Activity
Go through the entries and copy every one exactly.

=== Section Start ===

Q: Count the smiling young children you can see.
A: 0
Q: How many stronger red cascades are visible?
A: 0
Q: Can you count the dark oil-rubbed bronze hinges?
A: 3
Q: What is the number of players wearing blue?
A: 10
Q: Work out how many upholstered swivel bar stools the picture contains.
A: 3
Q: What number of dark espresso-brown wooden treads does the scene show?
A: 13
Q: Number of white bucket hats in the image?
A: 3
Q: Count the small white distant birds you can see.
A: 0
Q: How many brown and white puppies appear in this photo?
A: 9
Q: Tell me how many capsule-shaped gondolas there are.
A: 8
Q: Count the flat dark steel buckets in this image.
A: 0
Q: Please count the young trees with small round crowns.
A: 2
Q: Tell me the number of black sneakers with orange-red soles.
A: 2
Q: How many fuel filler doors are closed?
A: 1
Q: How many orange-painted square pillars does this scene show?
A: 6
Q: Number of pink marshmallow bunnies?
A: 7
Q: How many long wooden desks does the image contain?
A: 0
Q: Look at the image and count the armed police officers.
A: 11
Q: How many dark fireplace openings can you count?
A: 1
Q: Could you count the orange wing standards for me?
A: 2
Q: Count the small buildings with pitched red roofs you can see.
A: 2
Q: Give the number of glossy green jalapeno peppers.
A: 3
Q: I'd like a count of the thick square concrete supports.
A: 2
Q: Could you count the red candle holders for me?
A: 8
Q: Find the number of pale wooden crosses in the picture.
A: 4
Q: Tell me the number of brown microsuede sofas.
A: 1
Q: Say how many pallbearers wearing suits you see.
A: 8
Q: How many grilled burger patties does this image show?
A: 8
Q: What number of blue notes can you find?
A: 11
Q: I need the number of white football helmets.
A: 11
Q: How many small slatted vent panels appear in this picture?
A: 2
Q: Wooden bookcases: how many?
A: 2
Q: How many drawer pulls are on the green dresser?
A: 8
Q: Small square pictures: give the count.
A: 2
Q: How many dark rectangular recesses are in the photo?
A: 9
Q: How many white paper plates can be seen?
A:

=== Section End ===

Your response
Q: Count the smiling young children you can see.
A: 0
Q: How many stronger red cascades are visible?
A: 0
Q: Can you count the dark oil-rubbed bronze hinges?
A: 3
Q: What is the number of players wearing blue?
A: 10
Q: Work out how many upholstered swivel bar stools the picture contains.
A: 3
Q: What number of dark espresso-brown wooden treads does the scene show?
A: 13
Q: Number of white bucket hats in the image?
A: 3
Q: Count the small white distant birds you can see.
A: 0
Q: How many brown and white puppies appear in this photo?
A: 9
Q: Tell me how many capsule-shaped gondolas there are.
A: 8
Q: Count the flat dark steel buckets in this image.
A: 0
Q: Please count the young trees with small round crowns.
A: 2
Q: Tell me the number of black sneakers with orange-red soles.
A: 2
Q: How many fuel filler doors are closed?
A: 1
Q: How many orange-painted square pillars does this scene show?
A: 6
Q: Number of pink marshmallow bunnies?
A: 7
Q: How many long wooden desks does the image contain?
A: 0
Q: Look at the image and count the armed police officers.
A: 11
Q: How many dark fireplace openings can you count?
A: 1
Q: Could you count the orange wing standards for me?
A: 2
Q: Count the small buildings with pitched red roofs you can see.
A: 2
Q: Give the number of glossy green jalapeno peppers.
A: 3
Q: I'd like a count of the thick square concrete supports.
A: 2
Q: Could you count the red candle holders for me?
A: 8
Q: Find the number of pale wooden crosses in the picture.
A: 4
Q: Tell me the number of brown microsuede sofas.
A: 1
Q: Say how many pallbearers wearing suits you see.
A: 8
Q: How many grilled burger patties does this image show?
A: 8
Q: What number of blue notes can you find?
A: 11
Q: I need the number of white football helmets.
A: 11
Q: How many small slatted vent panels appear in this picture?
A: 2
Q: Wooden bookcases: how many?
A: 2
Q: How many drawer pulls are on the green dresser?
A: 8
Q: Small square pictures: give the count.
A: 2
Q: How many dark rectangular recesses are in the photo?
A: 9
Q: How many white paper plates can be seen?
A:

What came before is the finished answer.